Not all of ENRD’s offensive cases have been successful. In April it lost a case that tried to curb Hawaii’s ability to sue fossil fuel companies in state court, on the grounds that the administration failed to show it suffered an injury.
Staffing Shortfalls
The department is still active in some defensive work. Two key examples include defending the EPA’s rescission of the 2009 endangerment finding—which formed the legal basis for the agency to regulate greenhouse gases—and standing behind a pending EPA definition of federal waters, Gustafson said.
Going forward, “the pace will pick up” on defensive cases, as agencies finalize more regulations, he said.
That expectation is one of the main reasons the White House recently proposed a 27.8% increase for ENRD’s funding in fiscal 2027—a $25 million boost over the current year and a restoration to the level in the last year of the Biden administration.
Separately, Gustafson confirmed several employees have left the department under the deferred resignation program or took voluntary early retirements.
“We are not at the levels we used to be at,” he said. “But this is no different from other components in the department or across the government.”
Some lawyers involved in cases against ENRD have said they’ve noticed unusual delays and a drop in settlements, possibly because the department doesn’t have the personnel to take up the work.
Gustafson said that “any time you lose a significant portion of your workforce, it requires some adjustment. So it shouldn’t be surprising to anybody that we would have to slow down on both current and new cases as we reassign folks to deal with the backlog.”
But as that backlog clears out, “we’ll see more of a return to normalcy in terms of settlements and new cases,” he said, noting there has already been an uptick in the number of cases filed and resolved.
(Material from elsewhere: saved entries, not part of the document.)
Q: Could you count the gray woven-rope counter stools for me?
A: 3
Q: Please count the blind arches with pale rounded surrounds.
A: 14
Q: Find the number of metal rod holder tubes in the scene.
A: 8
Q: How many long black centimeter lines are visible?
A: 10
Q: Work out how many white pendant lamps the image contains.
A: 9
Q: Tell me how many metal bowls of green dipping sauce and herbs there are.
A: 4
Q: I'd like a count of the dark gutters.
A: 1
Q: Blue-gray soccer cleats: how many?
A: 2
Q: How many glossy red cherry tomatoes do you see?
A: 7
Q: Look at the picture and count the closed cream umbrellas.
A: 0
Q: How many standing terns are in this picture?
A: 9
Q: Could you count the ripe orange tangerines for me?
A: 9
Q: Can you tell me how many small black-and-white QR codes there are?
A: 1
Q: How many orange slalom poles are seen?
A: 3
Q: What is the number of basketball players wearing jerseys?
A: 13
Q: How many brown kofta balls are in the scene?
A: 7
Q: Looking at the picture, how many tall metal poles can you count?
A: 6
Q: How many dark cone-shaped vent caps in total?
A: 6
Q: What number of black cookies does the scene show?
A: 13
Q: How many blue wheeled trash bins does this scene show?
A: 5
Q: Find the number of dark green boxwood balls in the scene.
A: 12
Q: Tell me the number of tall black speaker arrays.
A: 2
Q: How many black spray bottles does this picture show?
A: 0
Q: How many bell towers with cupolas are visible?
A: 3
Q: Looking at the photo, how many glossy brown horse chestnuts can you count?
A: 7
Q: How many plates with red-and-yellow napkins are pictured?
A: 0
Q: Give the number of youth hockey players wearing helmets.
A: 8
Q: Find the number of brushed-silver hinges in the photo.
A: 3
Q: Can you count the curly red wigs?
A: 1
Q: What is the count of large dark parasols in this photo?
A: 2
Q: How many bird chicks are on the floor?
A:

In the meantime, the department is actively hiring and will soon be bringing new staff on board, Gustafson said. He declined to comment on whether ENRD staffers who were reportedly reassigned to work on border security and immigration enforcement early in Trump’s second term have been brought back, saying the department doesn’t comment on individual personnel matters.
New initiatives at the department include its work on a trade fraud task force, which seeks to crack down on the importation of below-market goods without paying tariffs and smugglers of prohibited items.
Relatedly, ENRD is emphasizing its membership in an interagency working group that’s working to combat the illegal trade of timber and wood products—the third biggest source of contraband, after drugs and counterfeit goods, Gustafson said.
ENRD is also involved in supporting the Make America Healthy Again project—as evidenced, Gustafson said, by an April lawsuit against the District of Columbia over the unauthorized discharge of more than 200 million gallons of raw sewage into the Potomac River.
“That’s our bread and butter, those kinds of enforcement cases,” Gustafson said. “We’re prioritizing cases that have direct effect on human health and welfare.”
Alignment With EPA
Gustafson said he agreed with the EPA’s recent memo telling inspectors to prioritize ensuring compliance with federal laws when investigating regulated entities.
Some critics have said that edict tells companies the EPA will now take a hands-off approach to enforcement. But Gustafson said “the administration is aligned on the idea that the goal of environmental enforcement is to promote compliance,” and that the EPA memo matches previous guidance from Acting US Attorney General Todd Blanche.
In May 2025, for example, Blanche issued a memo saying DOJ’s criminal division “must strike an appropriate balance between the need to effectively identify, investigate, and prosecute corporate and individuals’ criminal wrongdoing while minimizing unnecessary burdens on American enterprise.”